Give the records again. Keep them exact and leave out the images.

[Counting comprehension data]
|---|

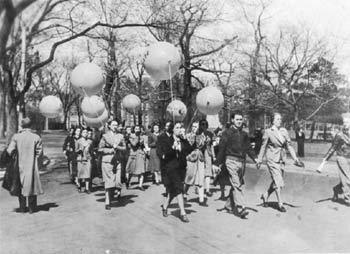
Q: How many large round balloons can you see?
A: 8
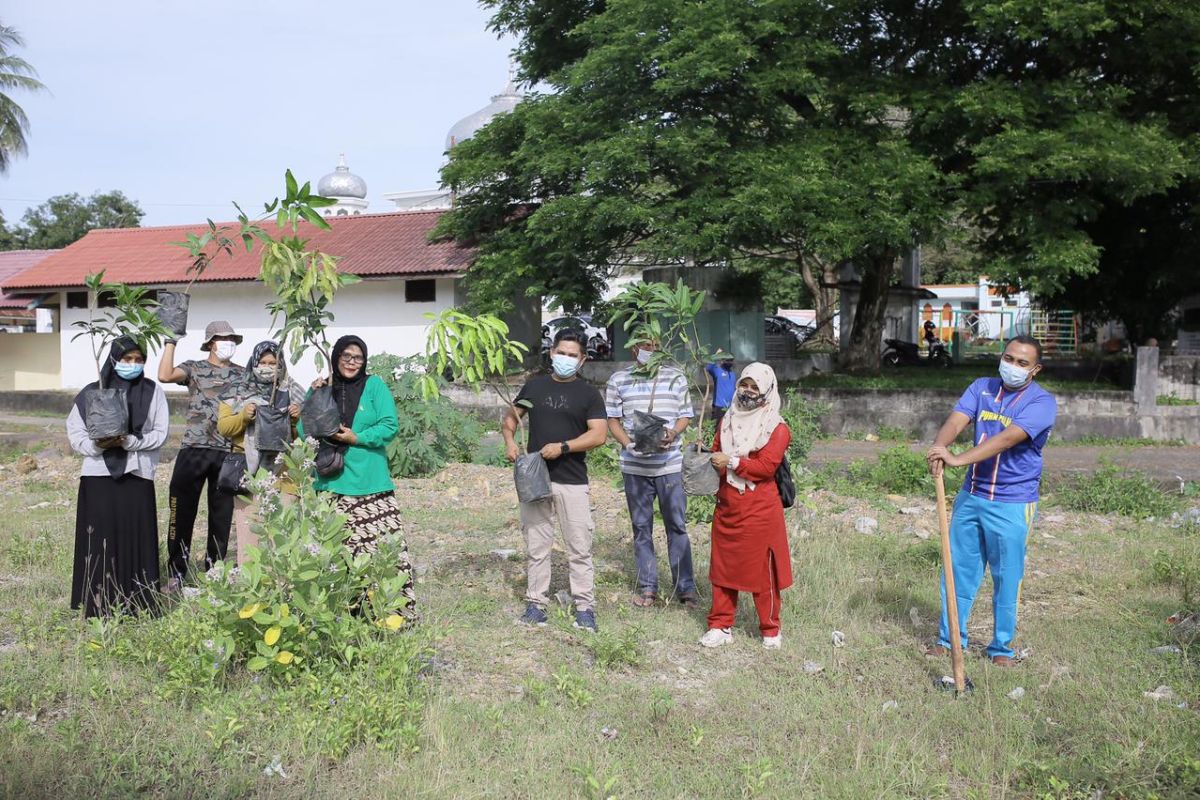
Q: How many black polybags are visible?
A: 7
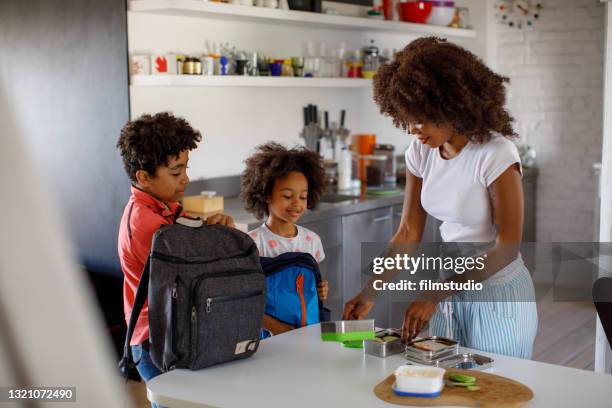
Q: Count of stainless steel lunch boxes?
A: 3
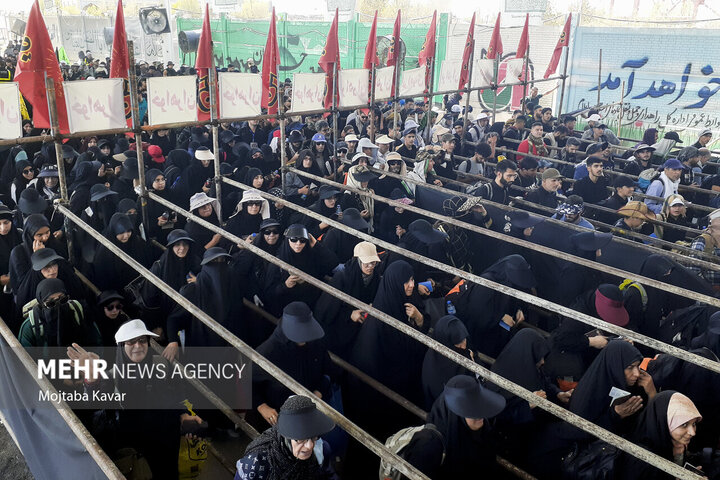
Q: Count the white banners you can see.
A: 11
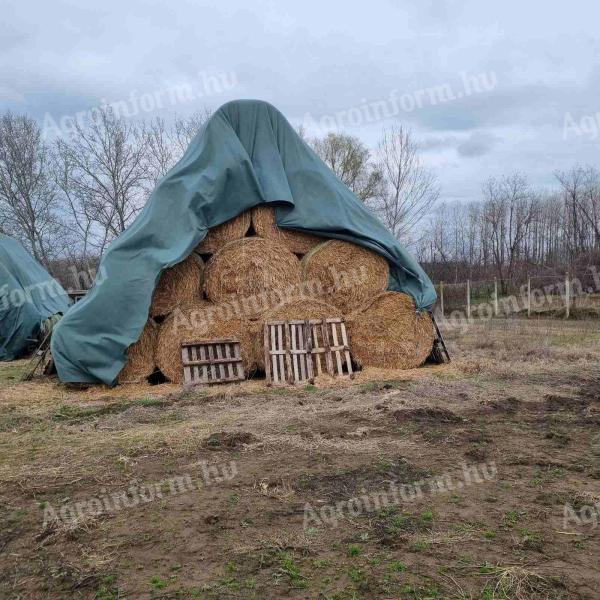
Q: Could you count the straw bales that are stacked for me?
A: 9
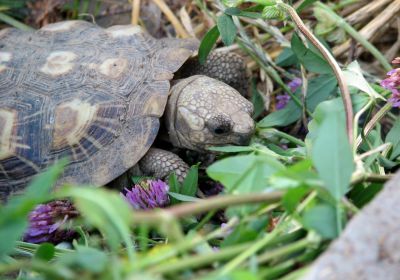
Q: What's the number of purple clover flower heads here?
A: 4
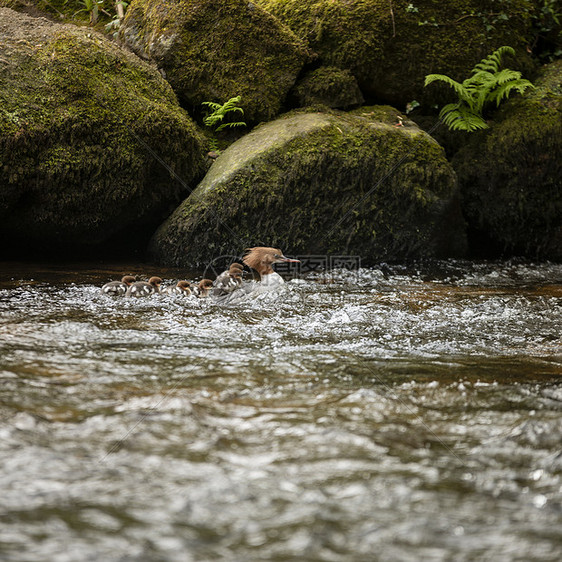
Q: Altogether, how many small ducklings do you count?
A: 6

|---|

■ Solution to this exercise:
Q: How many large round balloons can you see?
A: 8
Q: How many black polybags are visible?
A: 7
Q: Count of stainless steel lunch boxes?
A: 3
Q: Count the white banners you can see.
A: 11
Q: Could you count the straw bales that are stacked for me?
A: 9
Q: What's the number of purple clover flower heads here?
A: 4
Q: Altogether, how many small ducklings do you count?
A: 6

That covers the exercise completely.